29

I am very new to cryptography (so be kind), but I have a question that may seem silly.

If the one-time pad is the perfect cipher and impossible to crack, why would the following algorithm not be one of the strongest:

To encrypt:

  • generate a random bit array using a pseudo number generator with the key as the seed
  • The generated bit array is the size of the data
  • use a simple XOR to encrypt using the generated bit array

To decrypt:

  • pseudo-random number generator will generate the same bit array with the same seed (the key)
  • generate bit array the same size of the encrypted data
  • run XOR on encrypted data using bit array that's generated

This is very simplified, but you can imagine how for larger encryption you could break down the data into blocks, and in order to ensure that the block bit arrays are random a new seed for each can be derived from the key. So, if $f(k)$ is the pseudo random number generator, and b is the block number, you can encrypt each block with $f(k+b)$. ($k$ is key)

Instead of using a pseudo-random number generator, you could use some hash algorithm to generate the pad.

Ceteris paribus (assuming you can use equivalently strong keys) would this not be a very strong cipher method? Perhaps it may be strong and heavy on memory since the pad needs to be the size of the data. So during encryption and decryption you need to generate a pad that's equivalent to the size of the data.

Is there a flaw in this algorithm, or would something like this not be practical and much slower than current standards?

Mike Edward Moras
  • 18,161
  • 12
  • 87
  • 240
dardawk
  • 401
  • 1
  • 4
  • 6

9 Answers9

26

It's a good question. As pg1989 said, this is the basis behind stream ciphers, which are very fast in practice.

I thought I'd quickly expand upon your statement that "the one-time pad is the perfect cipher and impossible to crack." This is true, in a sense, but it's worth pointing out that sometimes an attacker wants to do something simpler than "cracking" the encryption scheme in order to recover all plaintexts.

For instance, an attacker may just want to change the message so that the honest recipient decrypts something else. As a simple example, suppose that the attacker knew for sure that the message was either "yes" or "no!" and just wants to change the message to the other value. Note that:

  1. This is simple to do for messages encrypted using a one-time pad. The linked Wikipedia page describes why this is true, but it's probably more fun to figure it out for yourself.

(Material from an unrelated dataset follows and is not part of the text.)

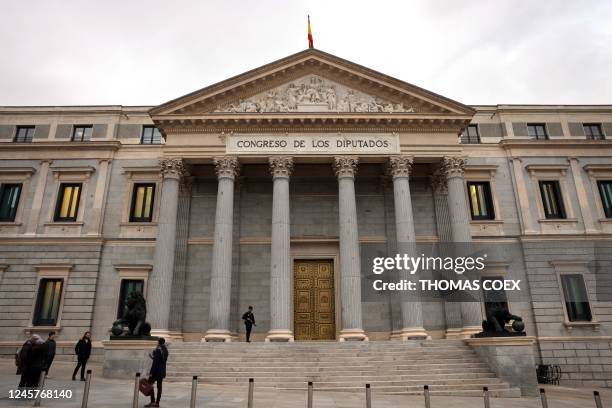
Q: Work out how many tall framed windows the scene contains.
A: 10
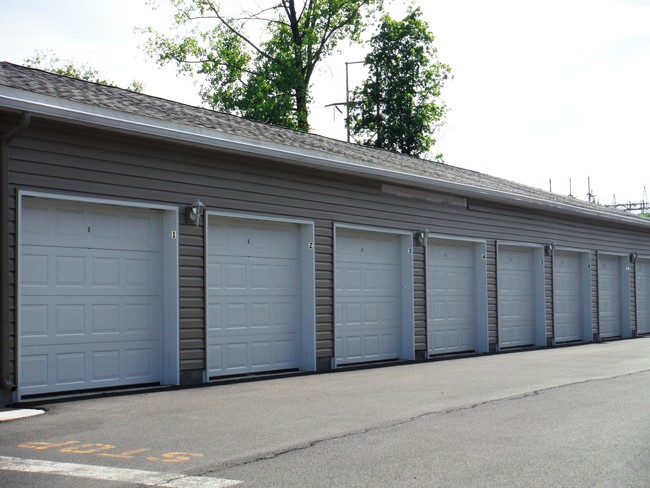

  2. The attacker can do this without learning the plaintext. Hence, the original claim of a one-time pad being uncrackable is still true.

There are some other issues with a one-time pad construction too, such as the fact that usually some state will be required to make sure that you don't re-use the seed during the next encryption. Hence, while your question is definitely not silly, and stream ciphers are very useful in certain circumstances, they also have their limits.

Mayank Varia
  • 826
  • 6
  • 6
21

Yes, this is a widely-used cryptographic construction called a stream cipher. For more information about this and other encryption schemes, Coursera's cryptography class is a good resource.

Adi
  • 139
  • 6
pg1989
  • 4,736
  • 25
  • 43
9

Congratulations you just reinvented the stream cipher.

The main strength of the one-time pad is that the key space is as large as the message space. This means that any cipher-text only attacks always fail because all plaintexts are valid.

This automatically means that any construct that decreases the key space (like using a seed for a PRNG) severely weakens the one-time pad.

Besides this a one-time pad (and the XOR based stream cipher) is very vulnerable to repeated-key attacks while there are other ciphers which are (more) secure against it.

ratchet freak
  • 502
  • 2
  • 9
6

If using a cryptographically-secure random number generator then the result is a stream cipher. If using actual random numbers, then it's a one-time pad.

Any output you get from a random source needs to be run through a randomness extractor anyway in a 2:1 ratio (2 bits in, 1 bit out).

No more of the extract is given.